The neuropathology of infantile autism has been reviewed in several recent publications.1,2 We have examined the whole brain serial sections of nine well documented cases of infantile autism in comparison with identically processed age- and sex-matched controls. In these brains comparable anatomic areas of the forebrain, brain stem and cerebellum were viewed side by side at the same magnification in the same field of view. Anatomic areas identified as abnormal by this technique were then subjected to further qualitative and quantitative analysis. Consistent findings were evidence of a curtailment of maturation in the forebrain limbic system, abnormalities in the cerebellar circuits, and an unusual pattern of change of postnatal brain size.

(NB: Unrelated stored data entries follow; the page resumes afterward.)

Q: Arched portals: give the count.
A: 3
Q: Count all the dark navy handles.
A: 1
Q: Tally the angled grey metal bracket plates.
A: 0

In the forebrain, many components of the limbic system show unusually small neurons that are more closely packed together than those of the age- and sex-matched controls, a pattern similar to that seen at an earlier stage of brain development. The most consistently involved areas were the amygdala, the hippocampal formation and its closely related entorhinal cortex and the mammillary body. The only exception to this pattern of pathological change was found in the septum, in a part of this area that projects to the limbic forebrain, the nucleus of the diagonal band of Broca. In the younger autistic individuals (less than 12 years of age), the neurons in this part of the septum were unusually large but adequate in number and in the older individuals (more than 21 years of age), they were unusually small and decreased in number. All of these limbic areas are key parts of the brain circuitry involved in memory and emotionality,3 disturbances of which are prominent clinical features of infantile autism. Inconsistently noted in the forebrain were malformations of the neocortex. In our material these have been inconspicuous and present in only an occasional brain. However, Bailey et al4 have found them to be a prominent feature in their autopsy material. It is difficult to say at what period of brain development the curtailed maturation arose. However, the presence of malformations in the cerebral cortex indicates a pathology dating to the period of fetal development. The cytoarchitecture of the remaining cerebral cortex showed no abnormality when compared to controls. Thus, the limbic system abnormalities in the forebrain represent a consistent, selective, apparently isolated change in the forebrain.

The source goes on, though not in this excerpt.